How Byte Buddy Powers Java Agents: Classloader Tricks and Dependency Solutions
This article explores using Byte Buddy to build Java agents, detailing the premain method, class loading mechanisms, handling dependency conflicts with Maven shade versus custom classloaders, and implementing a Dispatcher to bridge agent and application classloaders, providing practical code snippets and diagrams for each step.
Introduction
Byte Buddy is a code generation and manipulation library that allows creating and modifying Java classes at runtime without a compiler. The author revisits Byte Buddy documentation and a Bilibili tutorial by "Yuan Wei" to share practical experiences of building Java agents.
Byte Buddy is a code generation and manipulation library for creating and modifying Java classes during the runtime of a Java application and without the help of a compiler.1. Java Agent Loading
When a Java application starts, the JVM loads classes through a series of steps: verification, transformation, and loading. A Java agent can intercept this process, similar to AOP, to apply custom transformations.
The premain method provided by Byte Buddy is invoked before the application's main method. Its signature is:
public static void premain(String args, Instrumentation inst)During execution of a simple HelloWorld program, the JVM loads HelloWorld.class, the agent’s premain intercepts it, applies the transformation defined in the agent, and the transformed class ( helloWorld.class) is then loaded by the ClassLoader.
2. Dependency Conflicts
2.1 Conventional Solution
In real projects, an agent may bring many dependencies that clash with the application's own libraries. If the conflicting dependency is API‑compatible, you can exclude it in pom.xml:
<dependency>
<groupId>org.springframework</groupId>
<artifactId>spring-core</artifactId>
<version>${spring.version}</version>
<exclusions>
<exclusion>
<artifactId>commons-logging</artifactId>
<groupId>commons-logging</groupId>
</exclusion>
</exclusions>
</dependency>If the APIs differ, simple exclusions are insufficient. The maven-shade-plugin can relocate packages to avoid clashes, but this approach has drawbacks in large projects, such as missed transitive dependencies, runtime surprises, and debugging difficulty.
Complex dependency graphs in big projects.
Easy to overlook a transitive dependency, causing runtime failures.
Renamed packages hinder debugging.
Therefore, the agent should avoid using maven-shade-plugin for conflict resolution and instead adopt a custom ClassLoader strategy.
2.2 Custom ClassLoader
Java class loading follows the parent‑delegation model: Application ClassLoader → Extension ClassLoader → Bootstrap ClassLoader. EaseAgent implements a custom ClassLoader whose parent is the Bootstrap ClassLoader, isolating agent dependencies from the application’s own classes.

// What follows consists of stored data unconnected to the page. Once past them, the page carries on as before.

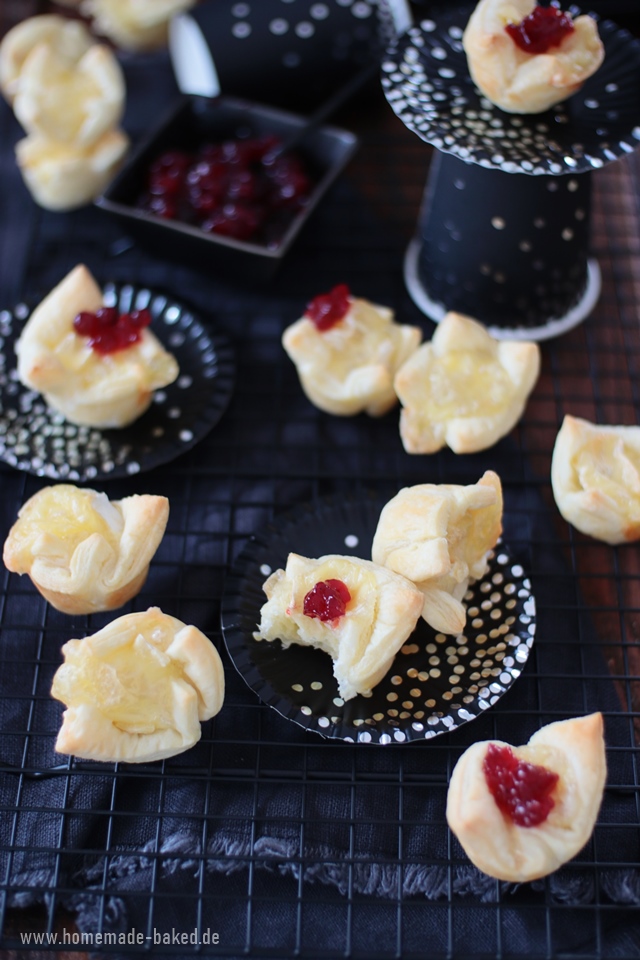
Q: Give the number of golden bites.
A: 14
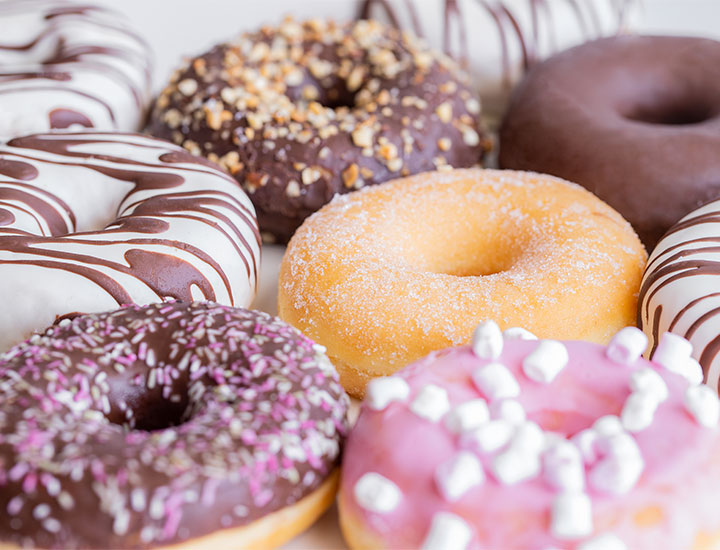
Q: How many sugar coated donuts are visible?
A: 1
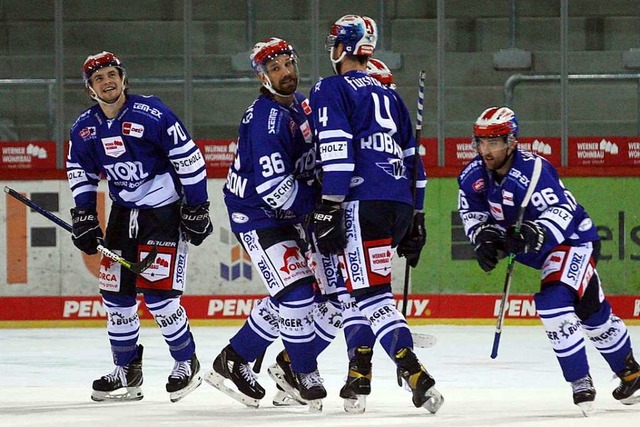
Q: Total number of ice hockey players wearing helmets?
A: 5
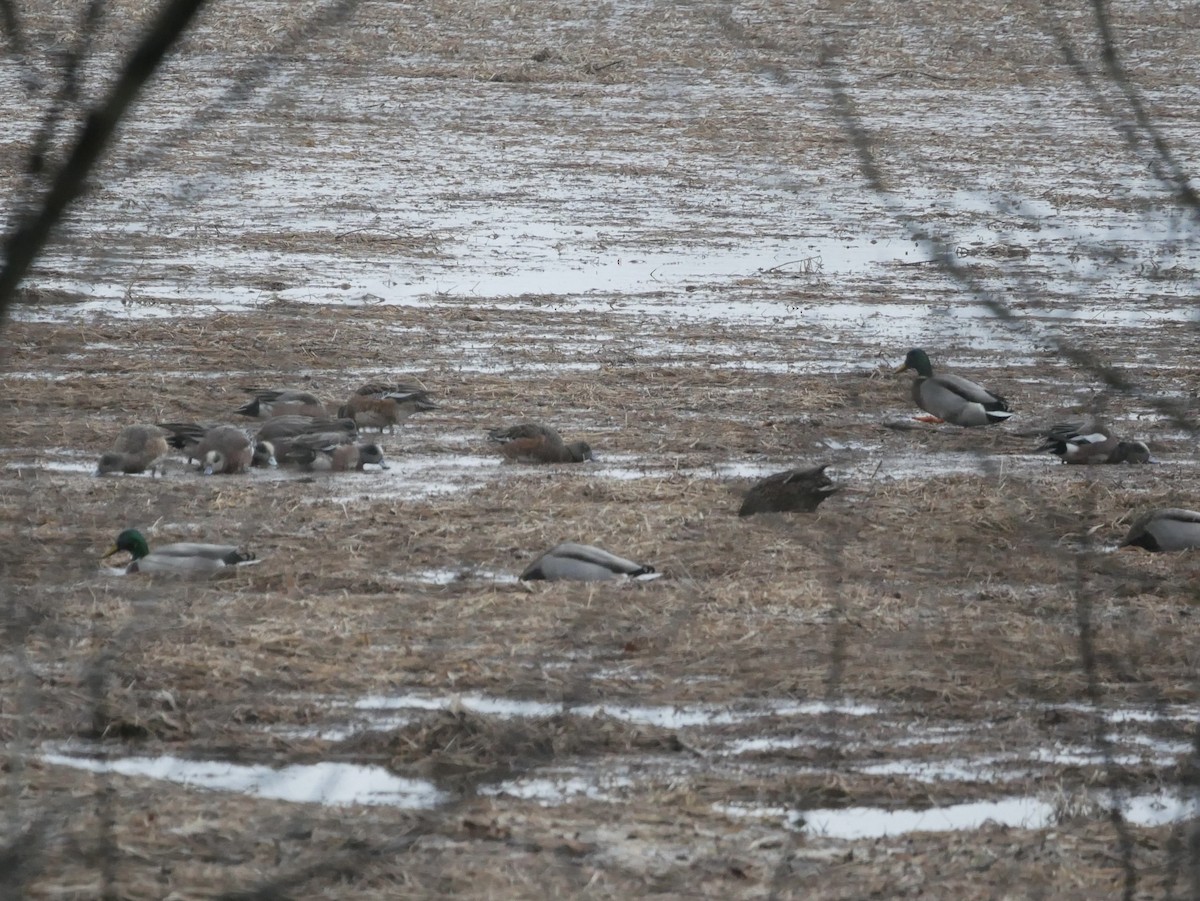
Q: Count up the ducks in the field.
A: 14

3. ClassLoader Dependency Transfer
To enhance a user method printiInfo, the agent injects advice code. However, the advice references ObjectUtils.isEmpty(obj), which resides in a library loaded by the agent’s custom ClassLoader. When the application’s ClassLoader tries to load this advice, it cannot find ObjectUtils, resulting in a ClassNotFoundException.
The solution is to create a Dispatcher that lives in the Bootstrap ClassLoader. The Dispatcher holds a map of Action implementations (provided by the agent). When the application’s ClassLoader loads the advice, it delegates the lookup of the Action to the Dispatcher, which already has access to the required dependencies.
// Byte Buddy API to register a class into the Bootstrap ClassLoader
ClassInjector.UsingInstrumentation
.of(temp, ClassInjector.UsingInstrumentation.Target.BOOTSTRAP, instrumentation)
.inject(Collections.singletonMap(describe.resolve(),
classFileLocator.locate(className).resolve()));The Dispatcher is essentially a Map<String, Action> where each Action encapsulates the code to be executed. The agent registers its Actions during startup, and the application retrieves and runs them via the Dispatcher, eliminating the missing‑dependency problem.
Summary
Java agents built with Byte Buddy offer powerful, non‑intrusive instrumentation, making them attractive for APM and monitoring solutions. However, developing agents is challenging due to limited documentation, the need for deep Java knowledge, and the fast pace of JDK releases (EaseAgent currently supports only Java 8). Proper handling of classloader isolation and dependency transfer—using custom ClassLoaders and a Bootstrap‑level Dispatcher—mitigates conflicts and ensures reliable agent behavior.